Christian McBride Pursues Numerous Paths, From Big Band To Avant-Garde


Christian McBride performs with his band New Jawn at the Chicago Jazz Festival on Aug. 31.

(Photo: ©Paul Natkin/Photo Reserve, Inc.)

Christian McBride believes in “paying it forward.” The bassist traveled to Aspen, Colorado, for a week in August to teach big band skills to a group of students at the Jazz Aspen Snowmass Academy, an institution where he has been the lead instructor since 2000.

The perpetually busy bandleader hosts National Public Radio’s Jazz Night in America and SiriusXM’s The Lowdown: Conversations with Christian. He is the artistic director for the Newport Jazz Festiva and the jazz advisor for the TD James Moody Jazz Festival at the New Jersey Performing Arts Center in Newark. He and his wife, singer Melissa Walker, run the Jazz House Kids educational program in Montclair, New Jersey.

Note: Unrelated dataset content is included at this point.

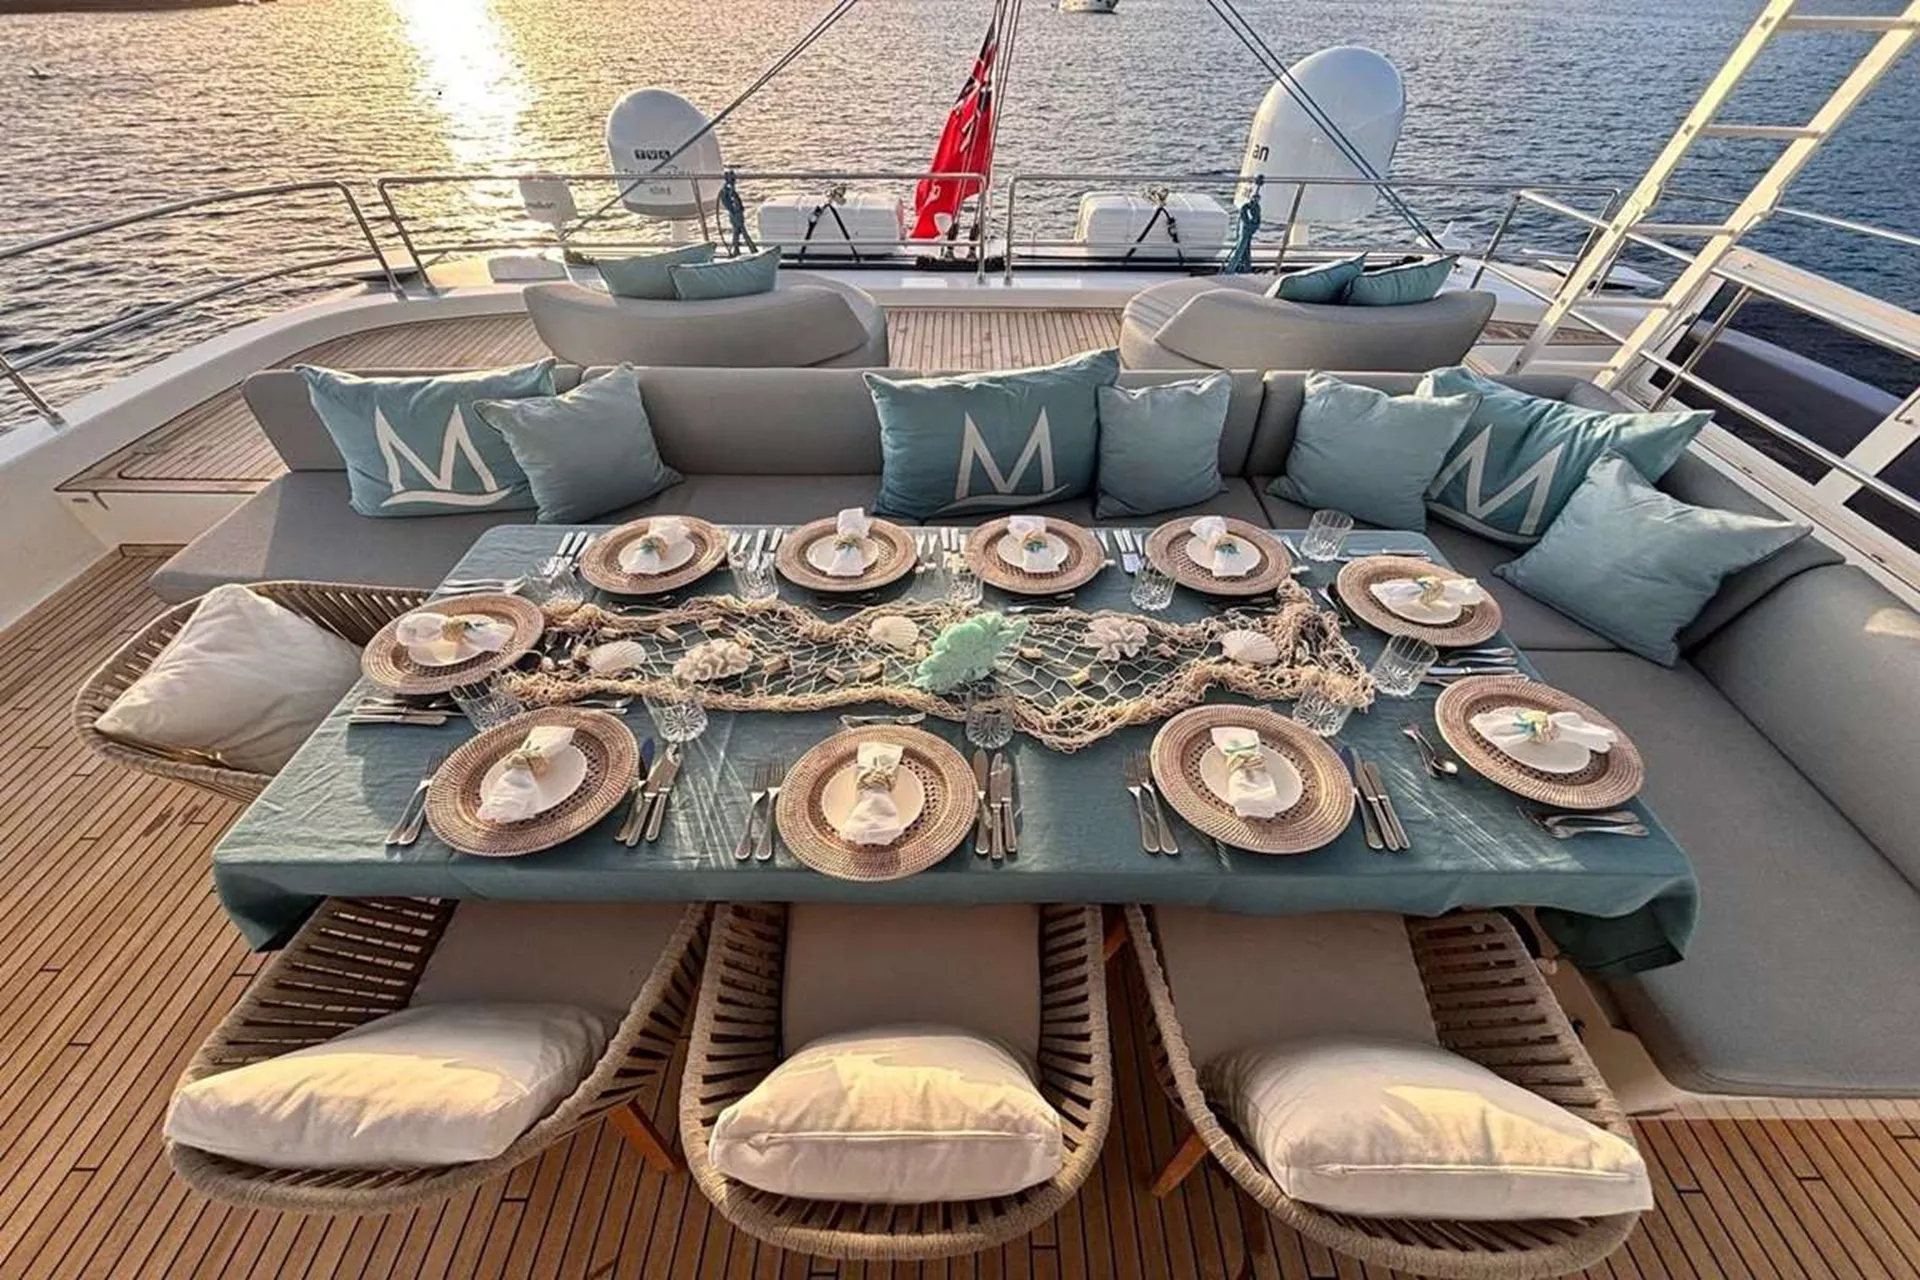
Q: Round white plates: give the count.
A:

McBride leads a dizzying array of groups: two trios (one of which, Tip City, features this year’s JAS Academy guest artist and pianist Emmet Cohen); a quartet, New Jawn; the quintet Inside Strait; the avant-funk sextet The Christian McBride Situation, with Patrice Rushen; and an award-winning, namesake big band. Over breakfast at the Gant Condominium Campus, where students slept, studied, practiced, rehearsed and recorded, McBride talked about the Aspen program, jazz education, the new wave of socially conscious jazz and some surprising new developments in his career.

The following has been edited for length and clarity.

This year marked the academy’s first collaboration with the University of Miami’s Frost School of Music, which emphasizes life as a working musician, as well as an artist. How do you feel about that?

Amen! There’s very much a “worker bee” mindset that should be taken into consideration—the hustle of getting a gig, being in a wedding band. I remember talking to [drummer] Alex Acuña one time. We all celebrate him for playing with Weather Report and all these other great bands, but I remember him one time telling kids that one of his first professional gigs was playing in the Ringling Bros. and Barnum & Bailey Circus. He played with Elvis Presley. So many of these great musicians with amazing concepts, they had to hustle. They had to get some gig that wasn’t very pretty in order to do what they wanted to do, you know? McCoy Tyner drove a cab. And that was after he played with Coltrane.

An institutional infrastructure has developed in places like Aspen and for your own program, Jazz House Kids. Is this where the action is now?

Without a doubt. ... What the jazz institution has created, particularly with these summer programs, is what I would call a minor league farm system. You get to hear these incredible musicians before they reach the major leagues. You hear [guitarist] Lionel Loueke at the Monk Institute, and look at him now. All of these programs try to nurture young musicians and those of us who have an opportunity to teach. We get the heads-up about who is really killing before they become stars.

Melissa created Jazz House Kids in 2002, before we met, then we kind of built it up together. We get kids as young as 4. [Tenor saxophonist] Julian Lee is out there killing it right now. Coleman Hughes, a young trombonist; [pianist] Isaiah J. Thompson; Emmet Cohen—we’re very proud of the students who have come through our organization.

Did you have any kind of educational support group when you came up that compares to the infrastructure we have today?

I was fortunate to grow up in Philly. Had I been born and raised in Lincoln, Nebraska, I probably wouldn’t have met as many great musicians passing through town. But Philly’s always been a city fiercely dedicated to music education. There were many after-school programs I was involved in, along with [organist] Joey DeFrancesco. We were all part of Settlement Music School Jazz Ensemble. Temple University and Community College both had programs. There was always something for us to do after school.

Your focus in Aspen is big band music. Why big band?

It’s important for young musicians to learn how to play together. When you sit in the section and you have to learn how to breathe together, phrase together, play the same dynamic together, at some point the bigger picture is recognized.

The big band functions as a democratic society. There is a leader, there is somebody that establishes what the tone of the band should be. You get a solo, your voice gets heard, but you have to work together as a unit. And if the saxophone section leader says, “Let’s phrase this like this,” right? Sure, there might be someone in the section that says, “Really? We have to phrase it like that?” But at some point, you’re going to have to make a decision that we’re going to have to be on the same page.

One of your other responsibilities is booking the Newport Jazz Festival. The lineup this year was quite diverse—Sheila Jordan to the Sun Ra Arkestra. Do you find it challenging to embrace such a variety of styles?

Not at all. Because I’ve always felt that just because your style of music might not be my favorite style of music doesn’t mean that you shouldn’t be working [laughs]. Everybody should be working. If you’ve got something going on and you’ve got a buzz and people are liking it, it doesn’t matter whether I like it or not, it should be presented. I like to think we’re keeping the George Wein playbook going. We had a little bit of straightahead, a little avant-garde, we have some funk, some r&b, traditional, we had a New Orleans brass band.